トランプ米大統領。[写真 AP=聯合ニュース]
バンス副大統領は12日にイスラマバードで記者会見を行い、「イランはわれわれの条件を受け入れないことを決めた」と話した。その上で「われわれは彼らが核兵器を追求せず、速やかに核兵器を確保できる手段も追求しないという明示的約束が必要だ」と話した。その上で「最高で最終の提案を提示しており、イランが受け入れるのか見守る」とし、これを「レッドライン」とした。また「交渉中にトランプ大統領と6~12回ほど通話した」として交渉中断がトランプ大統領の決定であることを示唆した。
これに対しイラン交渉団を率いたガリバフ国会議長は168件の未来志向的イニシアチブを提示したが米国を信頼できなかったと明らかにした。イラン外務省報道官もやはりXに「交渉の成否は相手の真剣さと誠実な姿勢、過度で不法な要求を自制することにかかっている」と明らかにし責任を米国に転嫁した。また「一部の事案は意見の一致を見たが、2~3件の重要な懸案で溝があった」と説明した。これと関連して、イランのタスニム通信は「ホルムズ海峡と核物質除去を含め戦争で得られなかった譲歩を交渉の場で勝ち取ろうとすることが米国の意図だった」と報道した。

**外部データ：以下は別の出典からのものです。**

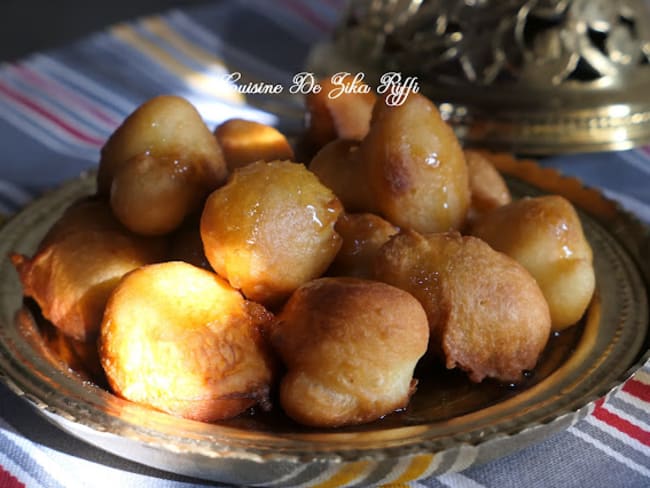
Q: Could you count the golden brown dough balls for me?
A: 13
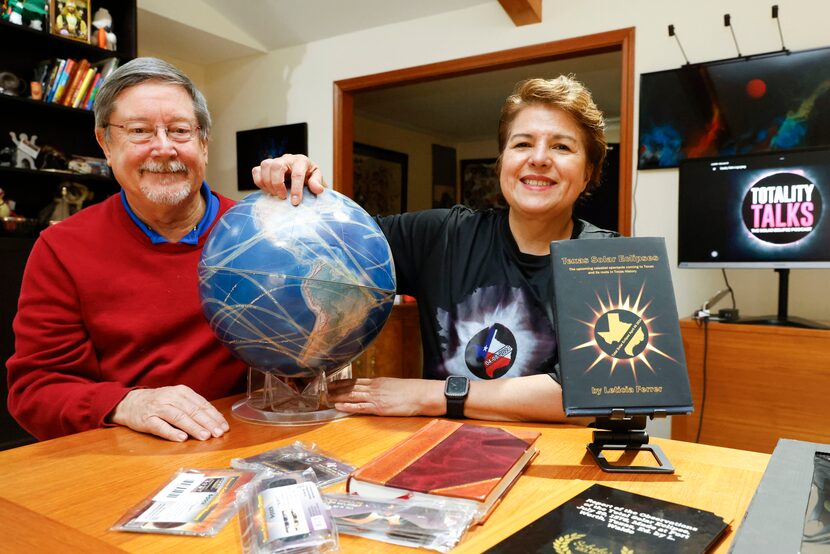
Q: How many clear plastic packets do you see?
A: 4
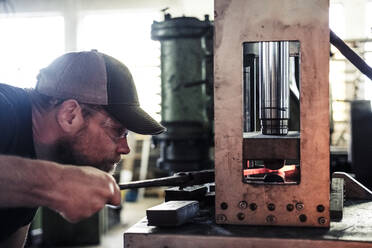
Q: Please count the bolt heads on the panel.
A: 12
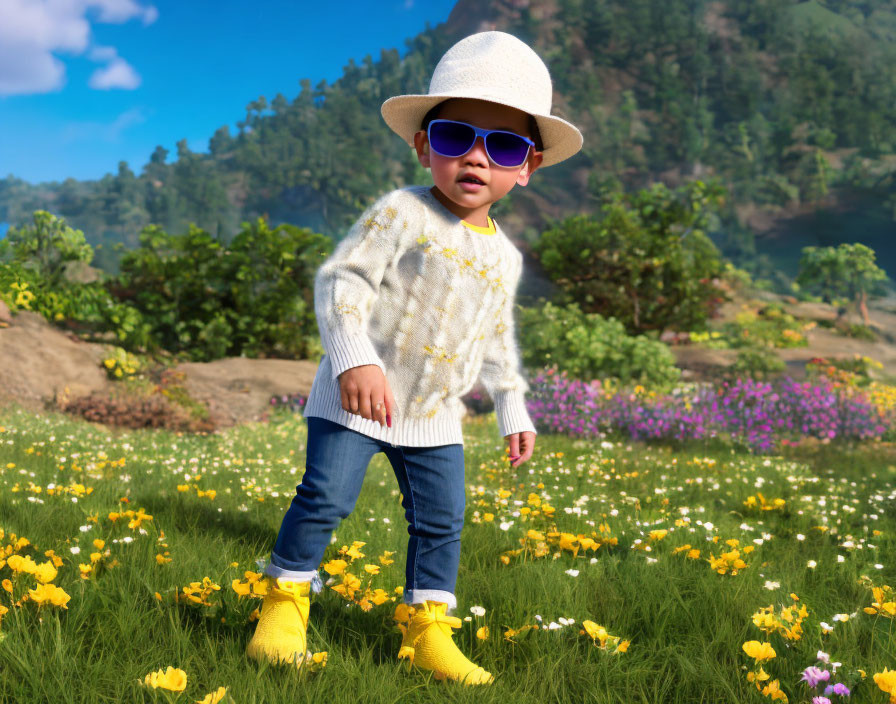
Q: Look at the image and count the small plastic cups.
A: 0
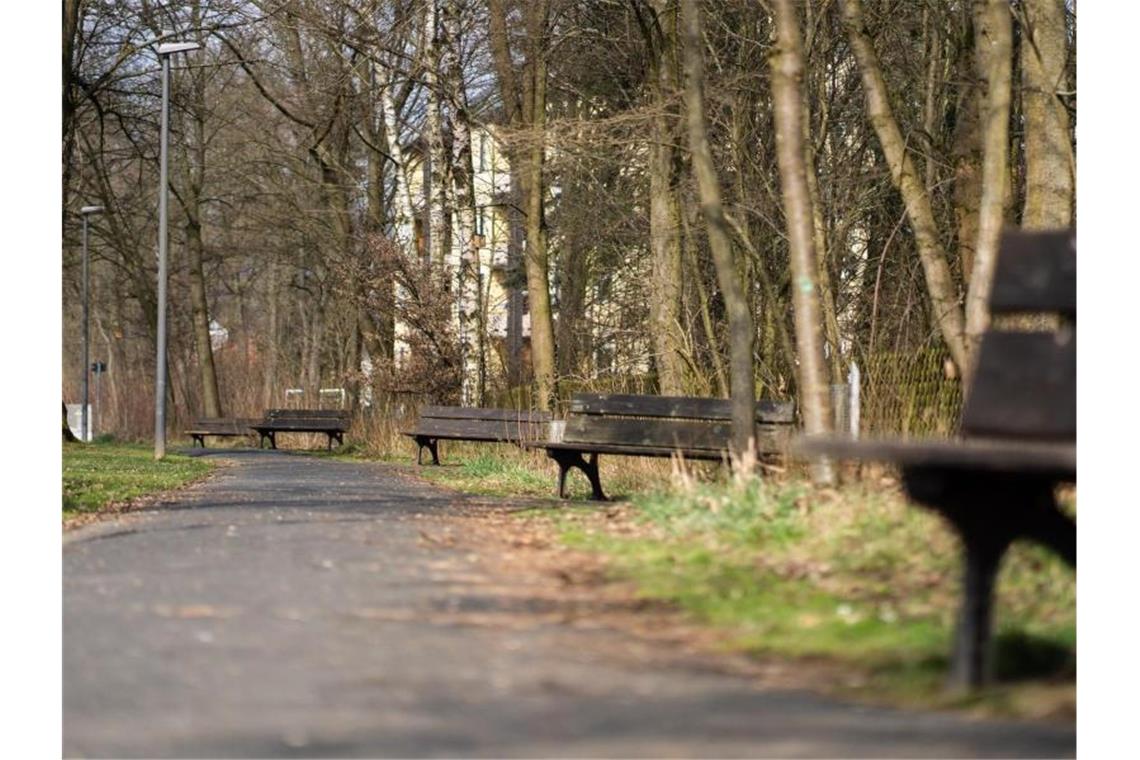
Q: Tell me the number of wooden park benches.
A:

双方の発言と外信報道などを総合すると、イランの非核化とホルムズ海峡開放問題、制裁解除が交渉の難関だったものとみられる。
イランの核脅威除去は米国の戦争名分だ。戦争を終わらせるにはイラン側の高濃縮ウラン440キログラム全量の搬出、ウラン濃縮計画の廃棄などの成果が必要だ。
◇トランプ大統領「イランに通行料払った船舶、航海できないだろう
ホルムズ海峡開放と関連しても双方は立場の差を狭めることができなかった。
フィナンシャル・タイムズは交渉関係者の話として「海峡統制権交渉が膠着状態に陥った。

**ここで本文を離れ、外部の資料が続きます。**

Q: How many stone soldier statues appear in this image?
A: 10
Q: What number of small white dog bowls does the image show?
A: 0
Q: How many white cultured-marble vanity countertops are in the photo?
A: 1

イランが海峡を米国とともに統制しようという案を拒否し単独で通行料を課すという立場を固守した」と伝えた。タスニム通信も「海峡事案で深刻な意見の不一致がある」と報道した。米国は海峡の即時開放を要求しているが、ニューヨーク・タイムズによるとイランは最終合意妥結後に海峡を開放するという立場だ。今後交渉が再開されたとしてもイランが米国の要求に応じる可能性は少ないという見方が出ている。このほか270億ドル規模の海外凍結イラン資金問題も争点だった。
トランプ政権はイランを圧迫するため交渉開始当日にホルムズ海峡に駆逐艦2隻を投じて機雷除去作戦を展開したりもした。軍艦2隻はホルムズ海峡を通過するのにも成功した。開戦後に米国の艦艇が海峡を通過したのは初めてだ。これに対しイランの革命防衛隊が「非軍事的船舶だけ通過できる。軍艦は強力な対応に直面するだろう」としながら強く反発した。

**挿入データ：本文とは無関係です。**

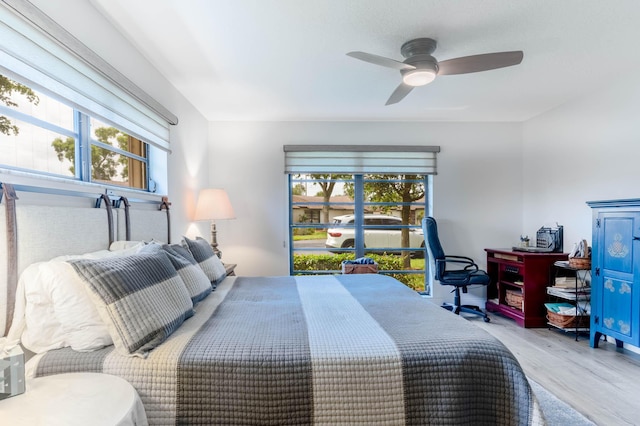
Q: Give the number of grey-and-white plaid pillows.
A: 3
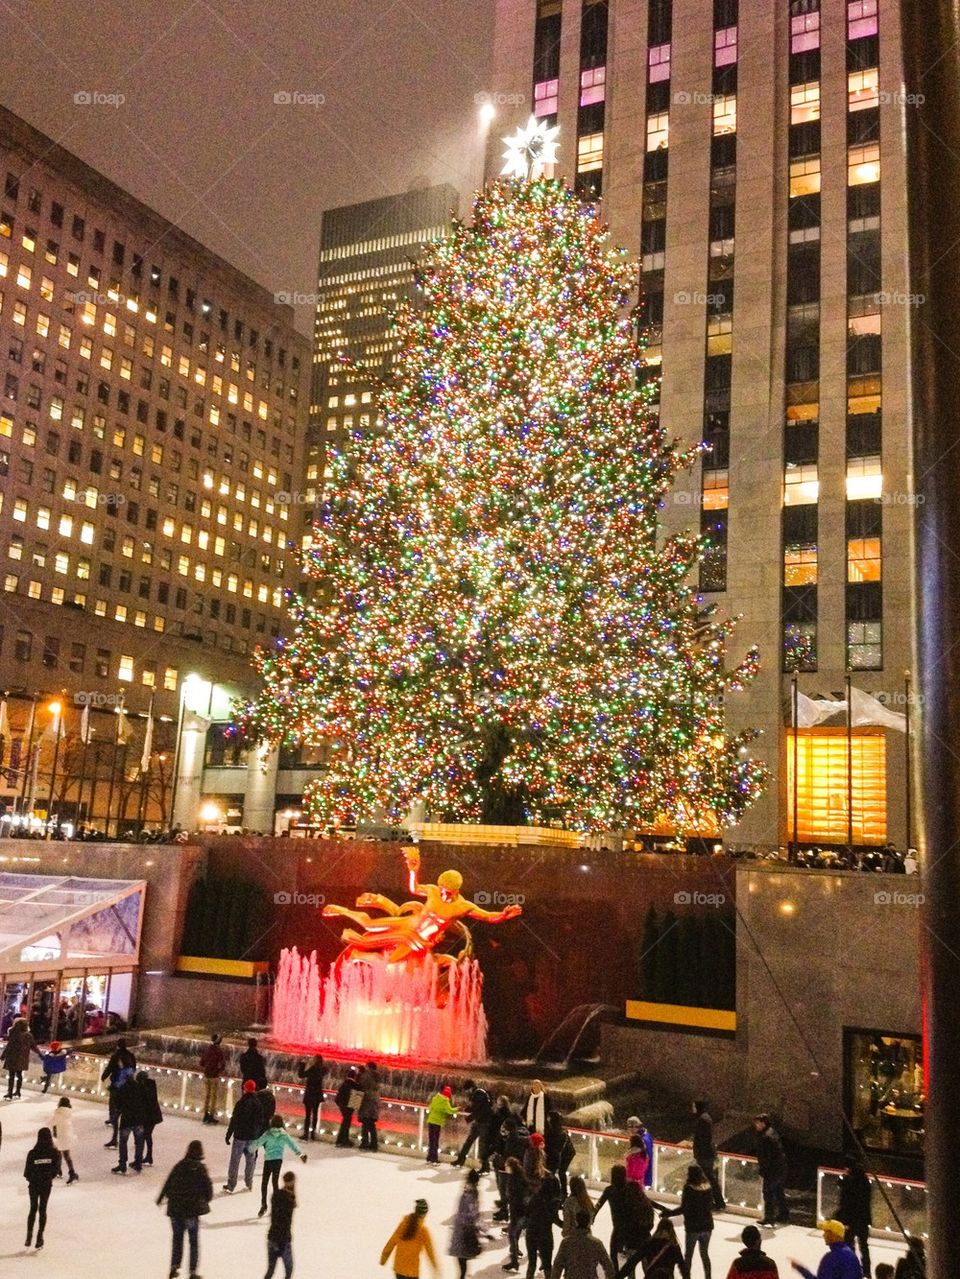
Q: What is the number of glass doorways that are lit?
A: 1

するとトランプ大統領はトゥルース・ソーシャルに「米海軍がホルムズ海峡を直接封鎖するだろう」と明らかにした。イランとの交渉が決裂するとホルムズ海峡を米国が統制することによりイランの原油輸出路を遮断するという趣旨とみられる。
その上で「いつかはだれもが出入りできる状態になるだろうが、その前にわれわれはイランが海峡に設置した機雷を除去するだろう。われわれに向かって、あるいは平和な船舶に向かって発砲するすべてのイラン勢力は完全に破壊されるだろう」と警告した。
トランプ大統領はまた「米海軍に国際水域でイランに通行料を支払ったすべての船舶を見つけ出し遮断するよう指示した。違法な通行料を支払ったいかなる船舶も公海で安全な航海を保証されることはないだろう。米国は決して恐喝に屈しないだろう」と強調した。その上で「他の国もこの封鎖に参加することになり、イランはこの不法な恐喝行為から利益を得ることは許されないだろう」と付け加えた。
今後の交渉再開は不透明だ。立場の差があまりにも大きく、21日までの停戦期間内に合意を見出しにくいだろうという見通しが出ている。ただイラン外務省報道官が「外交は決して終わらない」と付け加えただけに合意を見出す可能性も排除することはできない。